# HP 6121tx or Lenovo Ideapad Y570 ?



## jigardotcom (Oct 2, 2011)

Hello Friends, 

I am looking to buy a laptop soon ( before diwali and on dashehra if i can help). 

My main needs are programming ( will contain video and image processing), and gaming ( not hardcore but like to play games like SC2, witcher, assassion's creed, need for speed series, GTA series, some MMORPG etc.)

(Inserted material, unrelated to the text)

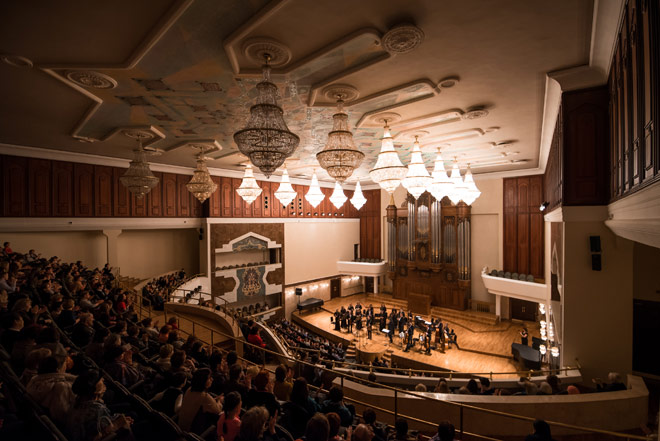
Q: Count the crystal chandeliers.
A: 14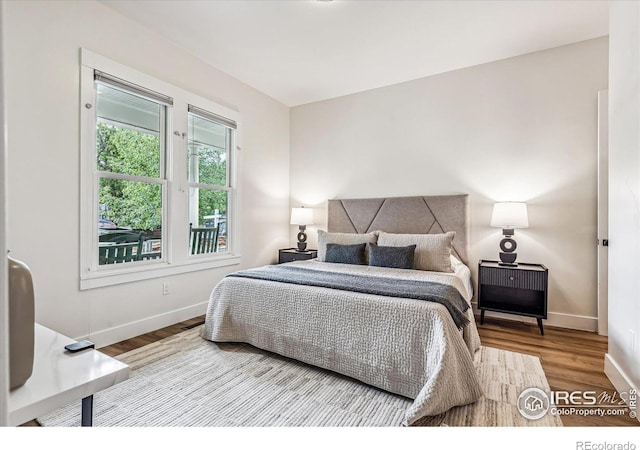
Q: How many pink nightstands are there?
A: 0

I have two laptops lined up for me, one is HP 6121tx and the other is Lenovo Ideapad Y570(i7 version).

HP DV6 - 6121tx
i7-2630
4GB DDR3
640GB 5400rpm
1GB DDR5 ATI 6770
pros: better GPU, looks, total accidental coverage, 
cons: tends to heat up ( relatively to y570), no m-sata support.
Price: 53 - 55k ( Hyderabad)
OR

Lenovo
Y570 
Core™ i7-2630
4G ( 1*4GB) DDR3 1333 MHz
750G 9.5mm 5400rpm
N12P-GT1 GDDR5 1Gb Graphics ( GT555m)
pros: m-sata support, chiclet keyboard, known for build quality. runs cool
cons: weaker GPU, no accidental coverage, 
Price: 55-57k ( Hyderabad)

I dont have much idea about comparison of screen, speakers, webcam, touchpad.

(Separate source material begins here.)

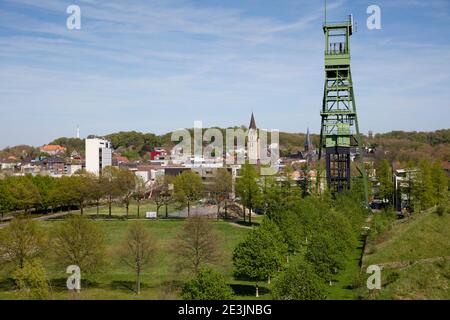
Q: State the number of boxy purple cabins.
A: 1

please give me your comments about this, and which one is better buy. 

THanks, 
Jigar


----------



## Prongs298 (Oct 2, 2011)

The lenovo doesnt have 555m. Its just a faster 550m. The 550m has 96 shaders while the 555m has 144. The 555m is as fast and sometimes faster than the 6770m but the 550m always stays behind the 6770m.


----------



## Niilesh (Oct 2, 2011)

Ya prongs is right
it has 550m not 555m
if it had 555m than it would be worth considering


----------



## jigardotcom (Oct 3, 2011)

it is Gt555m but its DDR5 version, the one prasant talking abot it ddr3 version

NVIDIA GeForce GT 555M - Notebookcheck.net Tech

this version is falls somewhere in between gt550m and gt555 ddr3 version, 

my main concern is not gaming ( better card would be welcome though). the card in y570 will be able to run most of the games in high/medium settings at native resolution.

can anyone tell me about the other things like, ASS, comparison of build quality, screen etc. 

Thanks,


----------



## kaz (Oct 4, 2011)

jigardotcom said:


> Hello Friends,
> 
> I am looking to buy a laptop soon ( before diwali and on dashehra if i can help).
> 
> ...



the dv6-6121tx is no more alive.. 


bt i just wanted to tell u wot lenovo is offering these days bcoz i was at a store for my frnd last evening
1. a mts cdma fone worth 1500-1800rs
2. a mts datacard
3. 2yrs extended warranty(worth 7500rs)+1year which is given free=3yrs warranty..bt only if u can get the bill dated 30th sep. this offer expires there after
4. it also has a inbuit chip which will give the location when it is stolen n connected to internet through sms..u need to talk to the service centre after its stolen n give the serial number
5. they r giving a genuine certificate which will  contain the serial number of all the parts..in case it gets replaced by service center guys then u can ask them..



if u can compromise with the looks then lenovo is a good option..


----------



## Niilesh (Oct 4, 2011)

^^
hey man lenovo doesn't have 555m, it has 550m(GDDR5 one)
check notebookcheck.net for more info


----------



## sachitgul (Oct 9, 2011)

found the successor to the dv6!!
i was expecting a blu ray drive and a Hd6850 but even this is nice!!


HP Notebook DV6-6165TX Laptop: Flipkart.com: Compare, Review HP Notebook


and the new pdf for the lappie
*h20195.www2.hp.com/V2/GetPDF.aspx/c02847325.pdf


HP needs to have a better updated website ASAP!


----------